Un été chaud et complet de ces moments morts et analogiques que les algorithmes mobiles et assortis ont annulé, même pour les enfants. Un été qui met une «tante acquise» âgée dans une communication forcée et un enfant sur le point de devenir adolescent. Ce sont Gela et Nico, ils représentent un affrontement saisonnier entre la modernité et le passé, les meubles de grand-mère et la solitude. Ma joie est une petite et tendre histoire d'une cour d'un ancien palais d'un sud ensoleillé, progressivement au bord de la mer, qui devient un espace temporel qui fait communiquer deux univers différents, pas seulement deux générations.
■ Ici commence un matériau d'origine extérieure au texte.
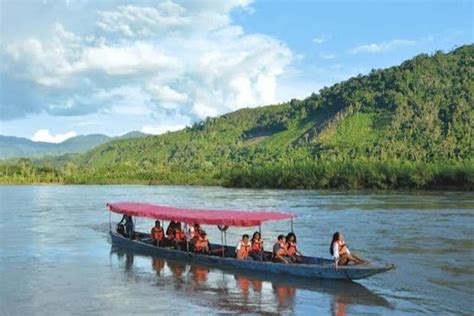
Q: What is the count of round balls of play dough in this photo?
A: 0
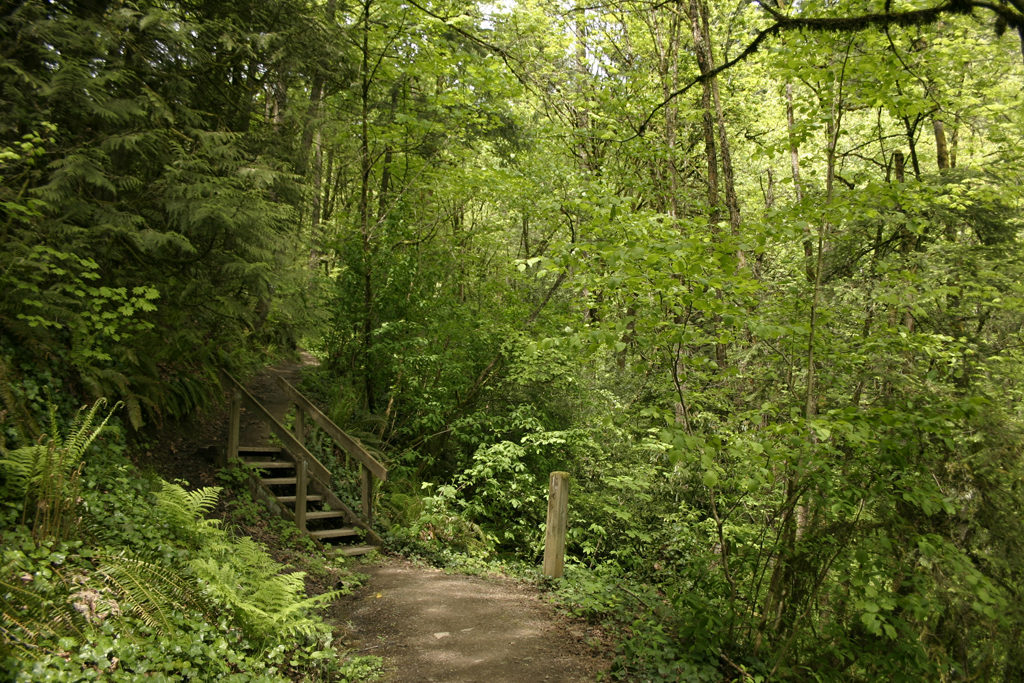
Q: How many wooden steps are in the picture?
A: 7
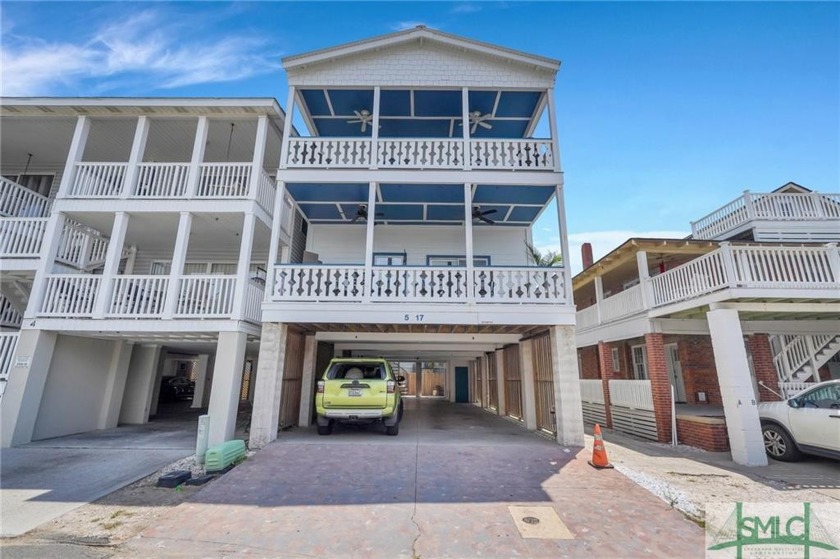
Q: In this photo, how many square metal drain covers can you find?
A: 1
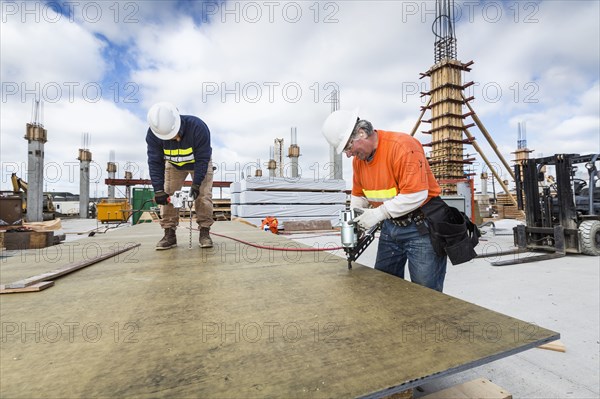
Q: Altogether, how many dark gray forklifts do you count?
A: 1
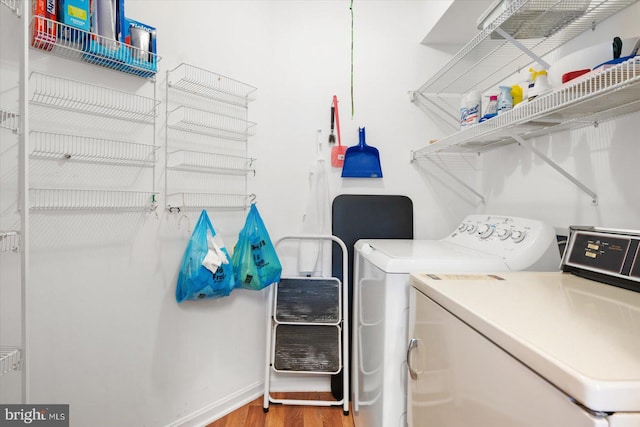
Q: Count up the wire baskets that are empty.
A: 7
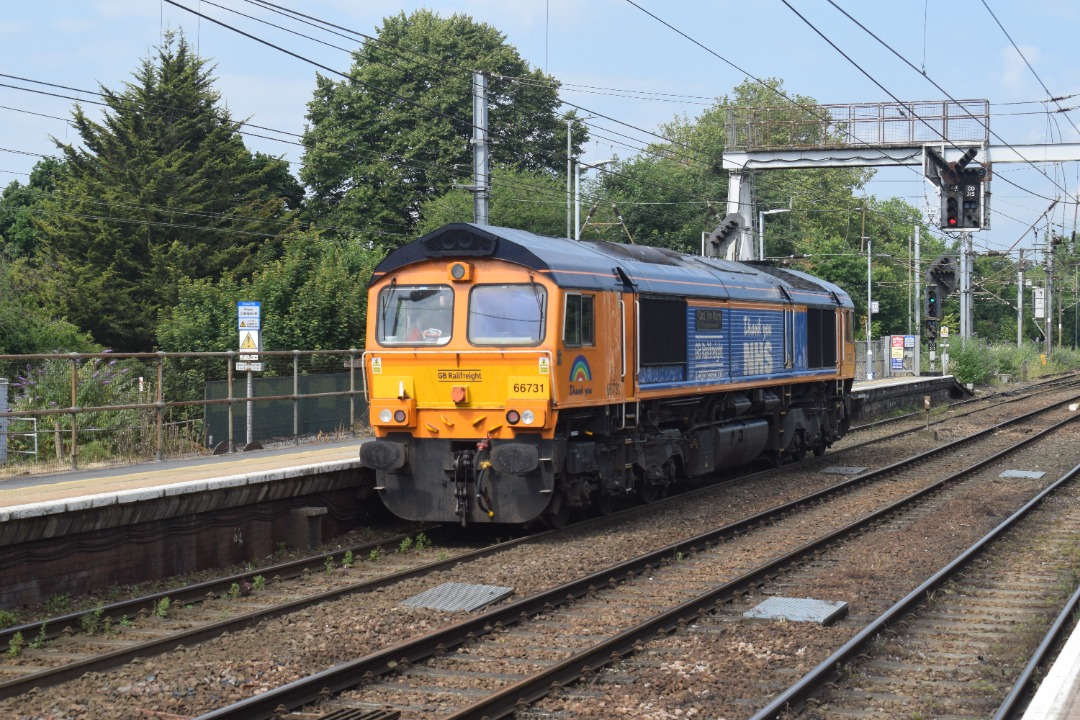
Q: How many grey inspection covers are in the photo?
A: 4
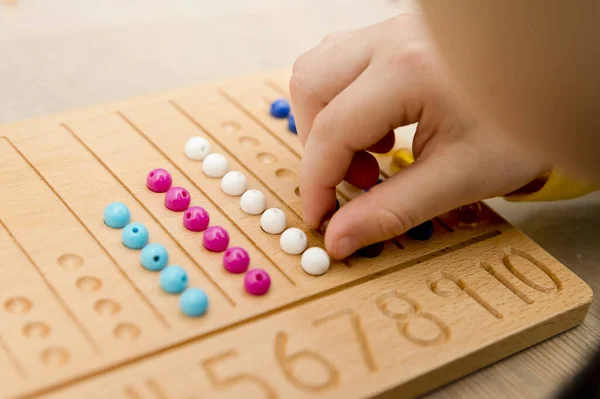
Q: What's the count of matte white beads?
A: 7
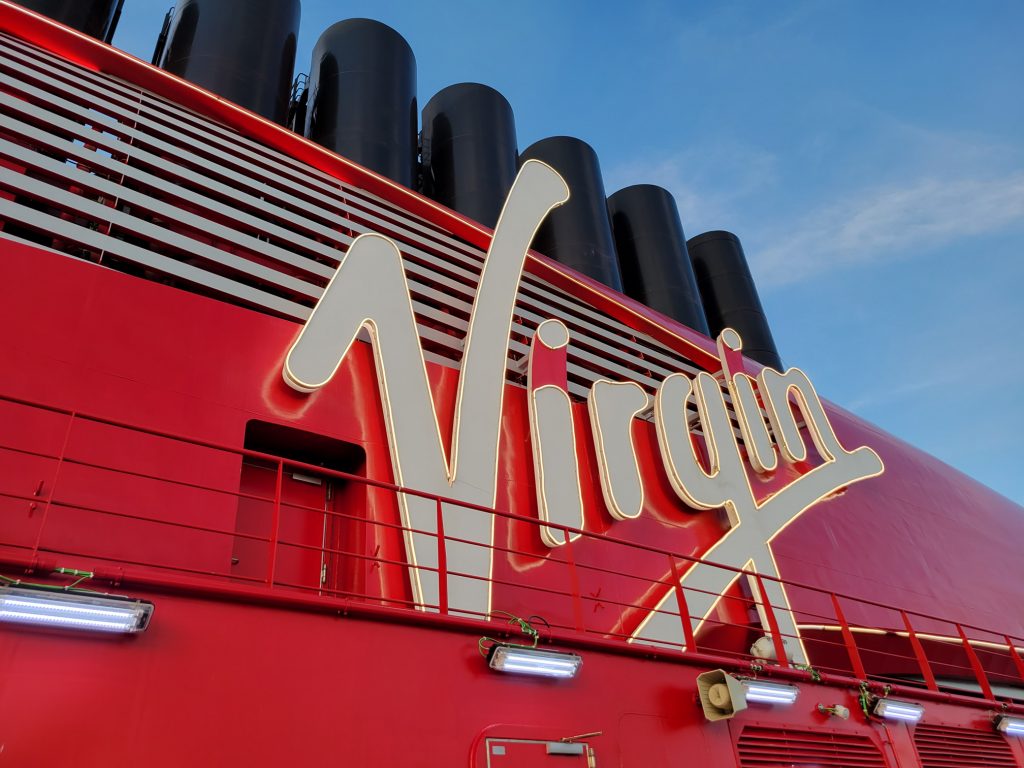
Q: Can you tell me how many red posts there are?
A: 10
L'occasion de surmonter une hostilité obstinée initiale et de trouver la clé inattendue pour ouvrir le robinet des souvenirs de la Gela âgée (Aurora Quattrocchi), tandis que le petit Nico (Marco Fiore, très convaincant) dépasse la désorientation à l'intrigue et à profiter des rythmes lents de ce monde qui définit au début « Médiévale ».
Présenté dans le concours Cineneti du présent du Festival du film de Locarno, Gioia Mia est la première œuvre de la secrétaire de l'édition sicilienne Margherita Spampinato. Nous présentons une revue vidéo du film de Mauro Donzelli.